Lucht, lawaai, bodem

Wellicht de meest sibillijnse passage uit het regeerakkoord gaat over lawaaihinder. Letterlijk lezen we: “we realiseren de actieplannen voor het geluid, opgesteld in het kader van de Europese richtlijn Omgevingslawaai”. Dat is bijzonder sympathiek, maar er zal heel wat speurzin bij te pas komen om de bedoelde actieplannen boven te spitten. Er bestaan immers geen actieplannen. Ook al hadden die volgens de Europese afspraken al een tijdje af moeten zijn. Het zal er dus in de eerste plaats op aankomen om actieplannen te maken. De uitvoering zal pas later kunnen volgen. De doelstelling uit Pact 2020, overgenomen in het regeerakkoord, is trouwens duidelijk: 15 % minder ernstig gehinderden door verkeerslawaai tegen 2020. Maar tot vandaag blijft het koffiedik kijken hoe dat zal gebeuren. Concrete maatregelen staan in het regeerakkoord niet opgesomd. Geen plan, weet je …

Ook de doelstelling inzake fijn stof lijkt een probleem te vormen. Het akkoord komt niet verder dan het uitvoeren van de fijnstofplannen van de vorige regering. Maar midden de regeringsonderhandelingen werden die plannen door Europa naar de vuilbak verwezen. Wat nu? De onderhandelaars bleken er geen flauw vermoeden van te hebben. Het akkoord raakt niet verder dan “we zetten een aanzienlijke stap in de richting van het realiseren van de doelstellingen uit het Pact 2020”. Wij hadden het geapprecieerd mocht die doelstelling ook letterlijk geciteerd worden – een daling van de gemiddelde jaarconcentraties fijn stof met 25 %. Maar laat ons geen spijkers op laag water zoeken. Verder streeft ze naar "technisch en economisch haalbare plafonds" in het kader van de verzurende emissies.
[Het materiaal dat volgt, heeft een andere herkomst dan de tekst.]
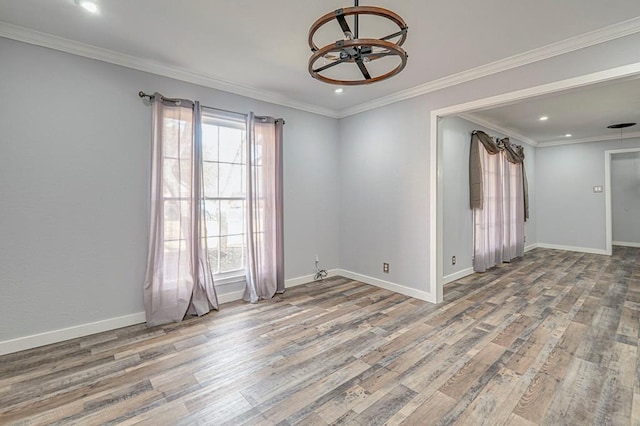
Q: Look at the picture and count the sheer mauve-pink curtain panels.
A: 4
Wij hadden liever gelezen dat gezonde lucht voor de Vlamingen prioriteit kreeg.

Inzake ‘bodem’ is het akkoord wat concreter: inspanningen zullen gaan richting bodemsanering door het ontwikkelen van brownfieldprojecten en het inrichten van sectorale bodemsaneringsfondsen.

Het hoofdstuk ‘lawaaihinder’ gaat ook specifiek in op de problematiek van de hinder rond de luchthaven van Zaventem. Het aantal gehinderden moet verder omlaag. Daartoe zal gestreefd worden naar goede afspraken met de federale overheid en het Brussels gewest. De Vlaamse regering wil een samenwerkingsakkoord over route- en banengebruik, windnormen  en geluidsnormen. Er wordt onderzocht of er eigen Vlaamse geluidsnormen kunnen worden opgesteld, waarbij ook de frequentie van de hinder in aanmerking wordt genomen. Jammer genoeg staat dat laatste niet als ‘zekerheid’, maar slechts als ‘mogelijkheid’ in het akkoord. Wat lette de onderhandelaars om de richtlijnen voor het berekenen van hinder van de wereldgezondheidsorganisatie gewoon over te nemen? Er komt ook flankerend beleid dat de ruimtelijke ontwikkeling in hinderzones inperkt en voor de sterkst gehinderden isolatie voorziet. Tot slot blijft de nieuwe regering bij de het standpunt van de vorige inzake het aantal nachtvluchten: het plafond blijft op 16.000. Maar veruit de meest interessante zin uit het akkoord is “We maken een socio-economische studie waarin de kosten (inclusief gezondheidskosten) en baten van de nachtvluchten worden berekend”. Reeds jaren vragen omwonenden en de milieubeweging om zulke studie. Het wordt inderdaad hoog tijd om de reële kosten en baten van de nachtvluchten in kaart te brengen. Dan pas wordt een zinnig beleid mogelijk.